[WHAT THIS TASK INVOLVES]: For the listing below, give the count of lines containing "cookies", and no other text.

[DATASET]:
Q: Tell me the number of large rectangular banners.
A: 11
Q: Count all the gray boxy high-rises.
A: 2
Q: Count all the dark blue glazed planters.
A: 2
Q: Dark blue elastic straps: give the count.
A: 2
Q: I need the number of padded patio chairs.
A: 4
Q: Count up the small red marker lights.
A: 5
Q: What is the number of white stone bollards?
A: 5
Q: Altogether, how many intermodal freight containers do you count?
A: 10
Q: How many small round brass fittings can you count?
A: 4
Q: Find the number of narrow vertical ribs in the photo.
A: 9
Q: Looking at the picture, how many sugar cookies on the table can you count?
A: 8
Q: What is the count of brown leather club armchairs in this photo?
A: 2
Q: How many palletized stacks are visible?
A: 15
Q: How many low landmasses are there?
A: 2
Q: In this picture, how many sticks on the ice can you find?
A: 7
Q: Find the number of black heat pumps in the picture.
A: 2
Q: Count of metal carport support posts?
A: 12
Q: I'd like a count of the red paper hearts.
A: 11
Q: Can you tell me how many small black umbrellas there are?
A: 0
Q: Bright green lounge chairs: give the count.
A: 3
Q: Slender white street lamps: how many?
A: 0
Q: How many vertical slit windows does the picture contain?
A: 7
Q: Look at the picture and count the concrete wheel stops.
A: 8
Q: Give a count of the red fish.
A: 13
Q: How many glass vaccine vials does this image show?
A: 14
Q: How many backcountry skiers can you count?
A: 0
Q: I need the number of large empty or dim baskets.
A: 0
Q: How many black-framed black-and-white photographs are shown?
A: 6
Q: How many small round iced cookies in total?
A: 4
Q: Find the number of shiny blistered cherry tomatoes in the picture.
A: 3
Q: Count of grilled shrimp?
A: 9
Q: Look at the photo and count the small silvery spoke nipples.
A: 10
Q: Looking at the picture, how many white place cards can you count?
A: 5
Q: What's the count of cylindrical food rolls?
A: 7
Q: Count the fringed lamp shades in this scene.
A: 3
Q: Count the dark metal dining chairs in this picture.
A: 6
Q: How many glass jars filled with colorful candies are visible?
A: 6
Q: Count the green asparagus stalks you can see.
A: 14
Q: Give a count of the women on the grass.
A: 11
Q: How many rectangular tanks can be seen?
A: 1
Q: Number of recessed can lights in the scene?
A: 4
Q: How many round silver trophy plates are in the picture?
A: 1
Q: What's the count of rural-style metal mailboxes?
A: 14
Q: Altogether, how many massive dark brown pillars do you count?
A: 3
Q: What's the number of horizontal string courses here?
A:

[REPLY]: 2